The so-called 'Bharat Jodo Yatra' of Rahul Gandhi has been giving indications of its true nature since the very beginning: that it's a yatra of Hindu virodh.
Evidently, Rahul Gandhi did meet prominent Hindu spiritual and social leaders. He had to meet them. But it was the leaders whom he chose to meet that gave a clear picture of the values behind the yatra.
For example, he had to meet Mata Amritanandamayi. She is a towering and immensely respected and popular spiritual leader. Not meeting her would actually show a bias.
But Gandhi need not have compulsorily met a Catholic priest who had made a hate speech against Hinduism and Bharat Mata. While meeting Mata Amritanandamayi is virtually mandatory, meeting George Ponnaiah was a choice and it is what Gandhi chose to do, which reveals what his yatra is truly aimed at.
As the yatra moves towards its conclusion, Gandhi met Kamal Haasan. Haasan is a veteran actor, no doubt. But he also has another dimension — his aversion for Hinduism. He is known to hurt Hindu sentiments in a manner similar to that of Dravidianist politicians.
For example, in his movie Manmathan Ambu, he had a song in which he asked a female deity obscene questions. Later, the song was removed from the film after Hindu organisations protested.
In other words, irrespective of the Hindu attire Gandhi wears in northern India, the arti he performs, or Bhagavad-Gita he quotes, his agenda in this march seems to be of bamboozling Hindus. In a way this is similar to Christian evangelists donning saffron robes and quoting Hindu scriptures for their proselytising.
The Hinduphobia of Rahul Gandhi comes out in the form of two remarks he made in the course of his yatra.
One: when he made a distinction between Jai Siya Ram and Jai Shri Ram.
Second: recently, at Kurukshetra he made disparaging remarks against pujaris stating that India is a land of tapasvins but not of pujaris.
The first remark shows that Gandhi does not understand the simple fact that when we say ‘Shri Ram’ the "Shri" is not used in the sense of ‘mister’ but as one complete name "Shri Ram" — where Shri is the divine feminine associated with Ramachandra and that implicitly, and for any Hindu instinctively and instantaneously, means Sita.
So to a Hindu, whether a scholar or a non-scholar, 'Jai Shri Ram' and 'Jai Siya Ram' are one. It needs a certain amount of cultural illiteracy and more importantly, an alien-ness towards Indian culture to posit 'Jai Siya Ram' against 'Jai Shri Ram'.
The second remark showed his aversion towards pujaris — those who do the ritual-worship of Hindu deities. Throughout Indian history, invaders have targeted and massacred pujaris. In many instances, from Somnath to Chidambaram, pujaris of the temple have stood by the deity in the face of the worst kind of torture and saved the deity at the cost of their lives.

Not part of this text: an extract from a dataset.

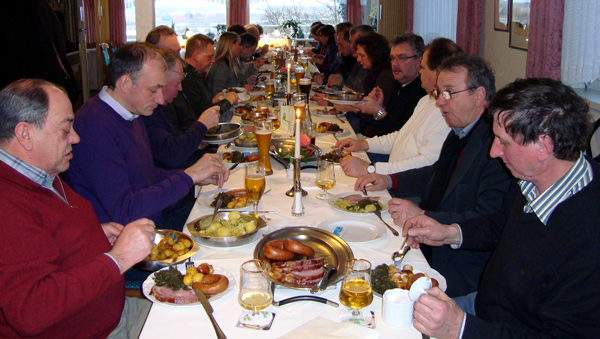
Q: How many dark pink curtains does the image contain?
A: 7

Dr Job Thomas, director of South Asian Studies Programme at Davidson College, when discussing the bronze sacred images of deities discovered at Thiruvengadu village of Tamil Nadu, pointed out what the ‘pujaris’ did to save the deities during invasions:
When the invaders descended on the temple, they often tortured the priests to elicit information about the whereabouts of the images; priests who were unyielding were put to sword. In 1327 finding no valuable objects at the Srirangam Temple, the ill-tempered Ulugh Khan, according to temple chronicles, killed 12,000 Brahmin priests in a day.
If today we have our Nataraja bronze as an icon of Indian civilisational peak, then we owe that to the sacrifices of these unknown pujaris who gave up their lives enduring tortures but never betraying the deities.
At this point, let us also anticipate how apologists of Gandhi might drag Swami Vivekananda and his statement about how "an impersonal Godhead threatens the priests of personal gods".
It was in the context of Vedanta. At the same time, Swami Vivekananda had made it clear many times that all spirituality that he had learnt was at the feet of an illiterate pujari of Kali — Sri Ramakrishna Paramahamsa.
But for that pujari of Kali, there would be no Swami Vivekananda. But for Swami Vivekananda, Indian awakening and freedom struggle would have been delayed by decades if not at least a century. So it is to that Bengali pujari that India owes not just her freedom but the preservation of her culture.
The disparaging of ‘pujaris’ is a characteristic of the colonial-evangelist mindset. When they see us Hindus as 'idolaters', pujaris become the villains. On the other hand, the tapasvins — who meditate — are somehow construed in the narrative as better.
If the statement Gandhi made on the difference between 'Jai Shri Ram' and 'Jai Siya Ram' was because of cultural illiteracy, the statement denigrating pujaris and pitting them against tapasvins reflects a colonial-evangelist gaze on Hindu spirituality.